Mehr Lebendigkeit, mehr Innovation!

Frank Kühne, Programmleiter Marken, Prokurist und Mitglied der Carlsen Geschäftsleitung

Frank Kühne, Programmleiter Marken, Prokurist und Mitglied der Carlsen Geschäftsleitung

Fragen an Frank Kühne, Programmleiter Marken, Prokurist, Mitglied der Carlsen Geschäftsleitung und Referent der Akademie der Deutschen Medien, u. a. beim Seminar „Portfoliomanagement im Verlag – Analyse, Optimierung, Umsetzung“ vom 10. – 11.11.2016 in Hamburg:

Beim Carlsen Verlag betreuen Sie sehr erfolgreich seit über 15 Jahren ein umsatzstarkes und wachsendes Portfolio.

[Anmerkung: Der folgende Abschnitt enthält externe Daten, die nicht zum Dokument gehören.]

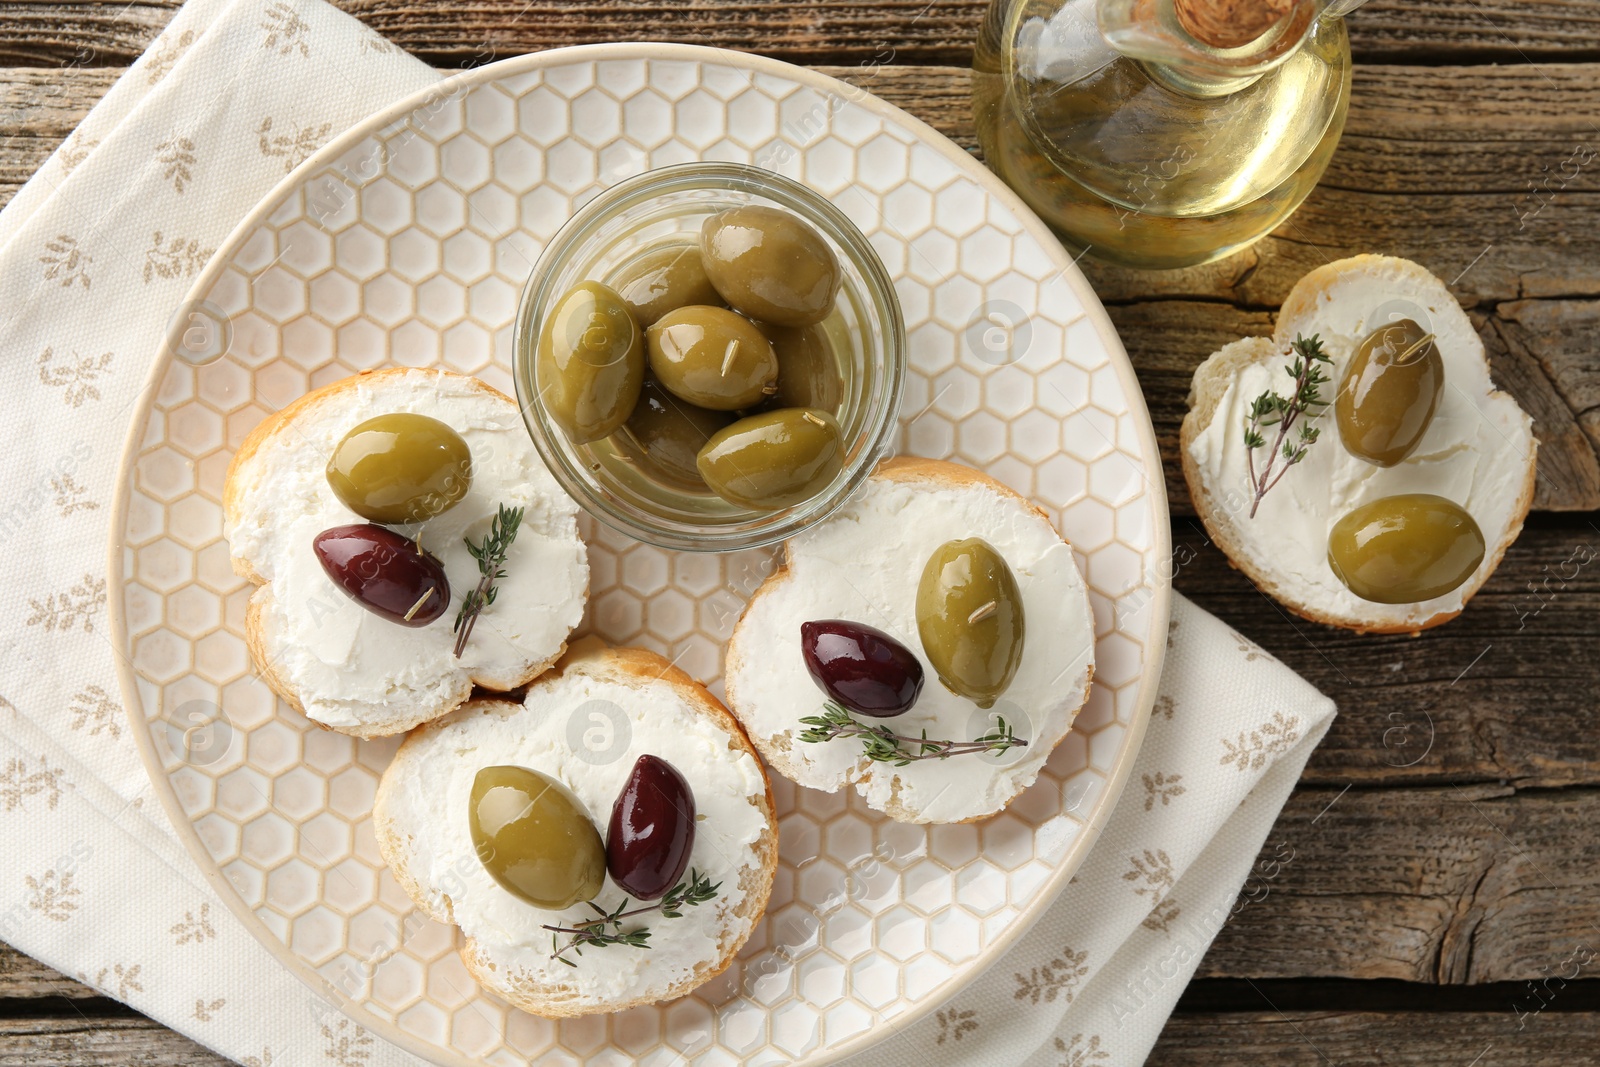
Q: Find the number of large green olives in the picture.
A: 12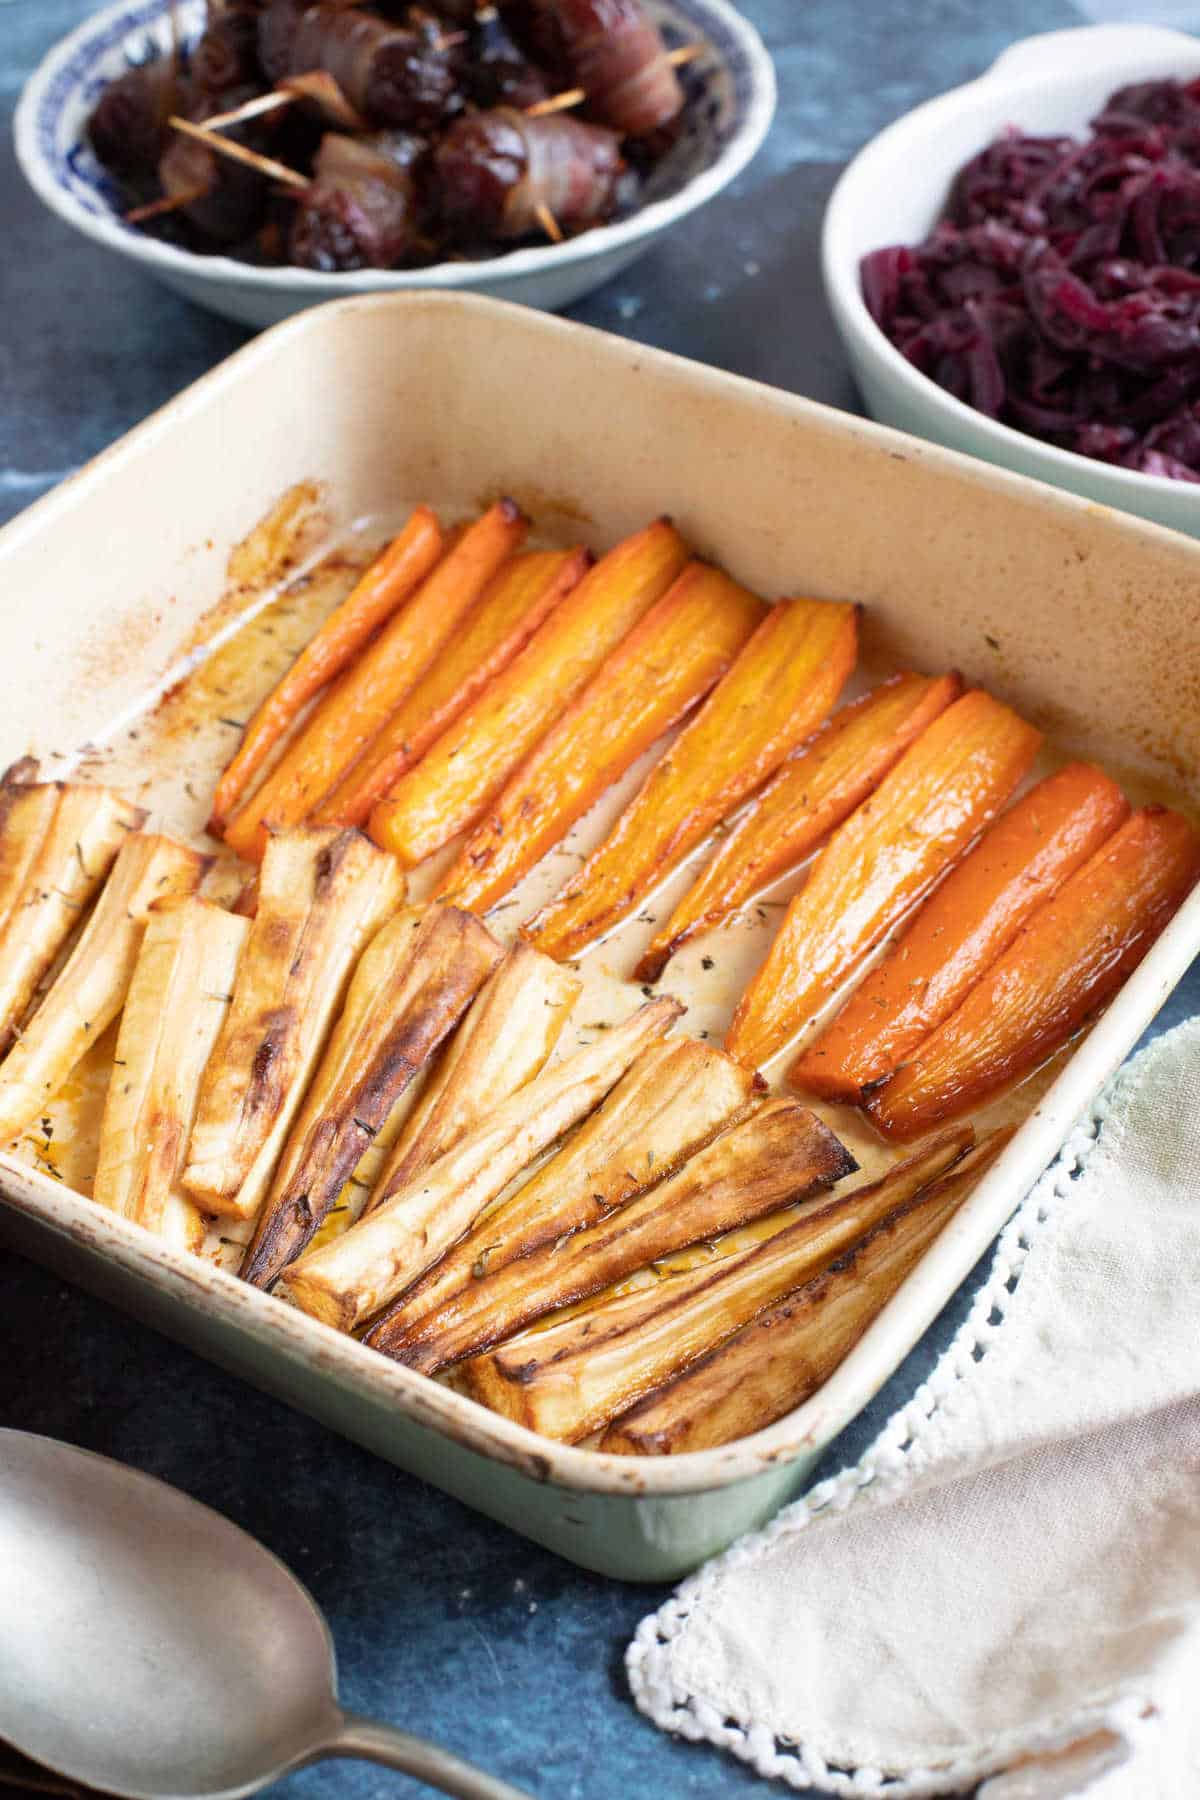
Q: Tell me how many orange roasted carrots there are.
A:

Nach welchen Kriterien haben Sie das Portfolio-Management gesteuert?
Bücher ermöglichen Leserbindung. Wenn Bücher zuverlässig die Erwartung an „Markenqualität“ erfüllen, wächst sofort die Bindung. Habe ich mehrere erfolgreiche Bücher (sowohl Reihenkonzepte als auch Charakter-Konzepte), entsteht ein Markenkern. Bestätigt sich dieser Markenkern über vier Programme, kann ich ihn belasten und ausbauen mit sublines, line-extensions oder spinnoffs.

 
Nur solange eine Marke in der vertikalen Exemplare-Menge in die Höhe wächst, kann sie auch gesund in der horizontalen Titelanzahl-Menge in die Breite wachsen. „Marke“ bedeutet: Das Buch muss in jeder Hinsicht auch ohne Marke perfekt sein. Die „Marke“ ist nur ein Bonus, nie der Grund des Erfolges. Ein gutes Portfolio muss stets lebendig und innovativ sein.

 

Der Strukturwandel vor allem im stationären Handel stellt für die Verlage eine Herausforderung dar (Stichworte sind das Wegbrechen der Backlist und Fokussierung auf Spitzentitel). Mit welcher Strategie antwortet Carlsen?
Wenn die Bücher die Leser überzeugen, hat man weniger Probleme mit einer schwachen Backlist. Der Backlist-Anteil des Carlsen-Marken-Programmes liegt über 56%. Ein gangbarer Weg: Erfolgreiche Bücher bestellt der Handel gerne anstatt als Backlist auch als variierte Novität (zwölf Ausgaben von „Weißt du eigentlich, wie lieb ich dich hab“).

 

Wie strategisch und zahlengetrieben erfolgt das Portfolio-Management? Anders gefragt: Wie verhalten sich Konzept und Bauchgefühl?
Niemals mehr als 40% Konzept/Strategie. Es wäre sicher leichter, wenn allein gutes strategisches Planen zum Portfolio-Erfolg führen würde. Es ist aber nicht so. Andererseits kommen neue Konzepte ohne Berücksichtigung vorheriger Marktanalysen nicht so oft über 10.000 Exemplare.

 

Portfolio-Management ist ja in erster Linie Aufgabe des Lektorats? Welche Rolle spielen bei Carlsen die Bereiche Vertrieb und Marketing?
Das Lektorat hat bei Carlsen immer die Aufgabe, das Portfolio zu steuern. Aber zu jeder Marke arbeitet immer auch ein Team aus Lektorat, Herstellung, Vertrieb, Marketing und Presse, um die Produktperformance zu optimieren. Ohne permanenten Austausch mit Vertrieb und Marketing gelingt nichts.

 

Sie sind Referent im Seminar „Portfoliomanagement für Verlage“ – was wird Ihre Kernbotschaft sein?
Mehr Lebendigkeit, mehr Innovation!

 

 

Die Fragen stellte Ehrhardt F. Heinold, Geschäftsführer, Heinold, Spiller & Partner.